I was able to reproduce this in a simple example [1]. If you refresh it a few times you will be able to see it flash (at least I did in Chrome on Mac). It is probably more noticeable if you set it up as an SPA with a page transition, but I wanted to keep the example simple.

[1] https://codesandbox.io/s/recursing-glitter-h4c83u?file=/src/...


I am deeply disturbed and confused. Do you understand why this happens?


The event loop shouldn't continue the circle until the microtask queue is empty, from what I remember.

Browsers probably used to squeeze layouting and such things in when the event loop completed an iteration or became idle. However nowadays it's entirely possible that have, or will have, browsers that do even work in parallel while the javascript event loop is still running, possibly even beginning to paint while javascript is still running synchronously (haven't seen that yet).

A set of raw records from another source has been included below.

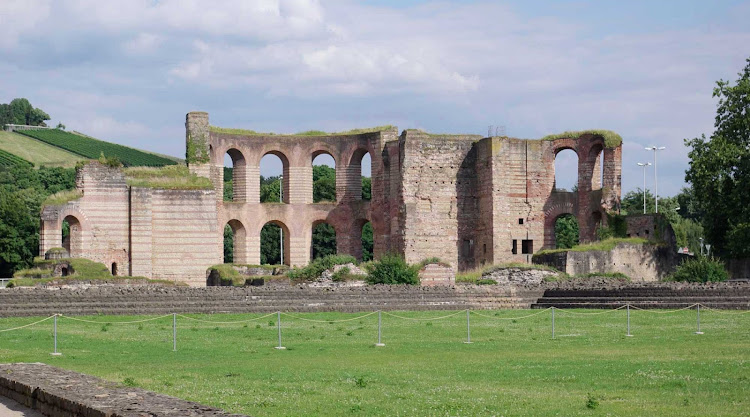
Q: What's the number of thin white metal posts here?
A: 8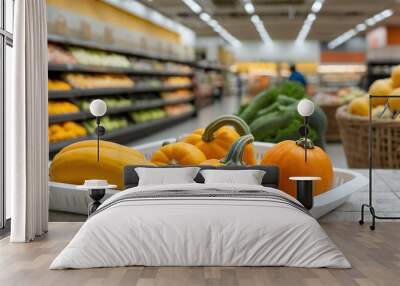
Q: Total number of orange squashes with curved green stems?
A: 2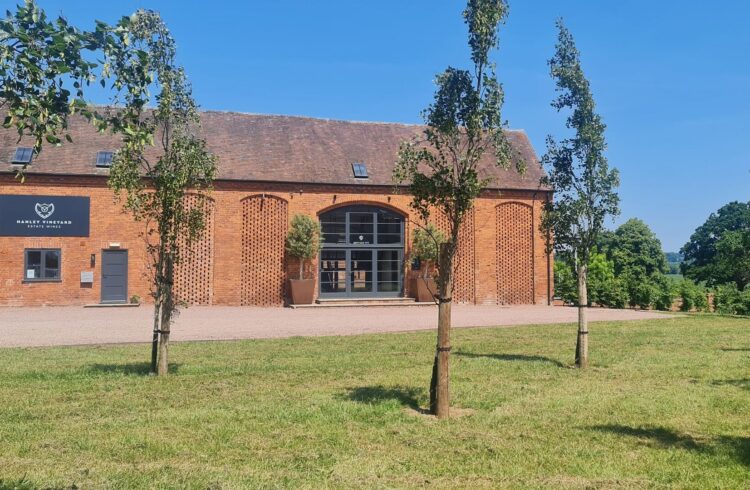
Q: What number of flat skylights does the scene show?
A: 3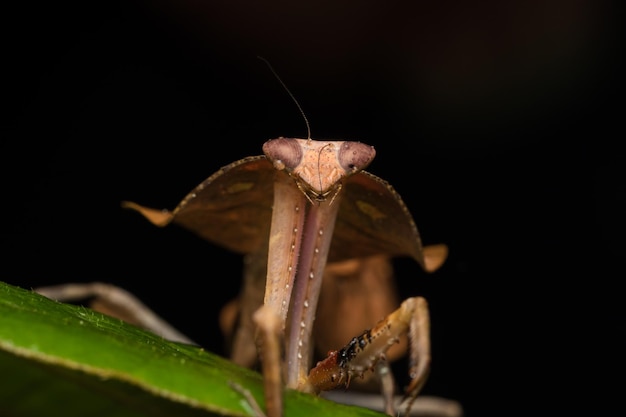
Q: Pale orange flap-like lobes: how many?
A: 2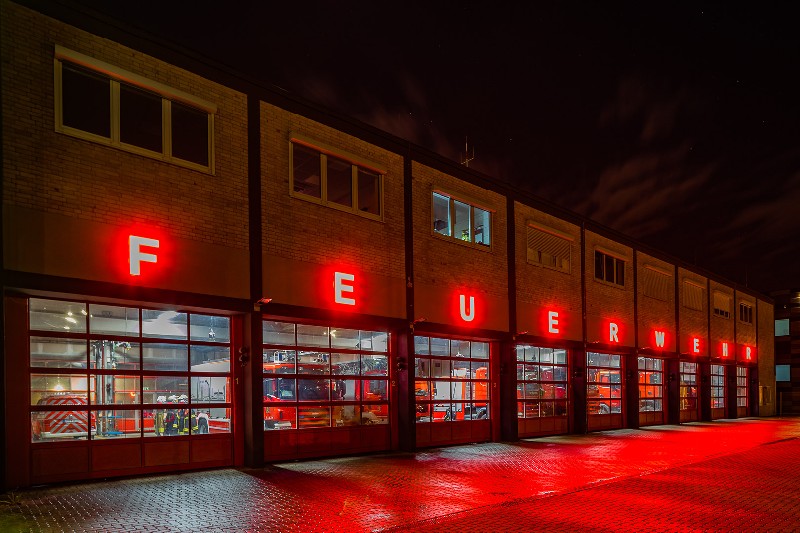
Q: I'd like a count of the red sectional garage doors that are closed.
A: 9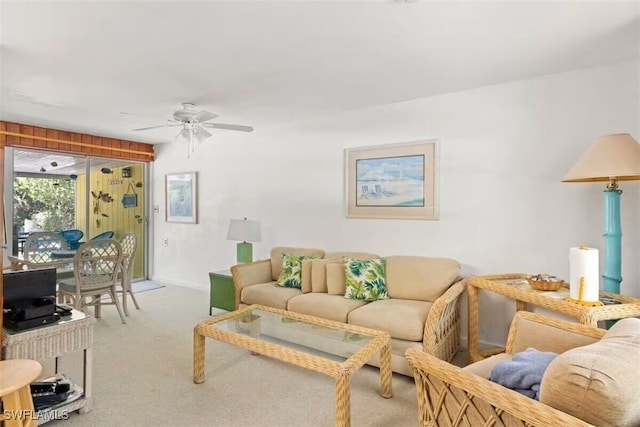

I've seen instances where browsers seem to be like "nah, I'll render this part later" and only would render some parts of the page, but certain layers (scrolling containers) would not be filled on the first paint - despite everything being changed in one synchronous operation!* And I've seen them do that at least 5 years ago.

It seems to me the situation is complicated.

* There was a loading overlay and a list being filled with data (possibly thousands of elements). The loading overlay would be removed after the list was filled, revealing it. What often happened was that the overlay would disappear, but the list still looking empty for a frame or two.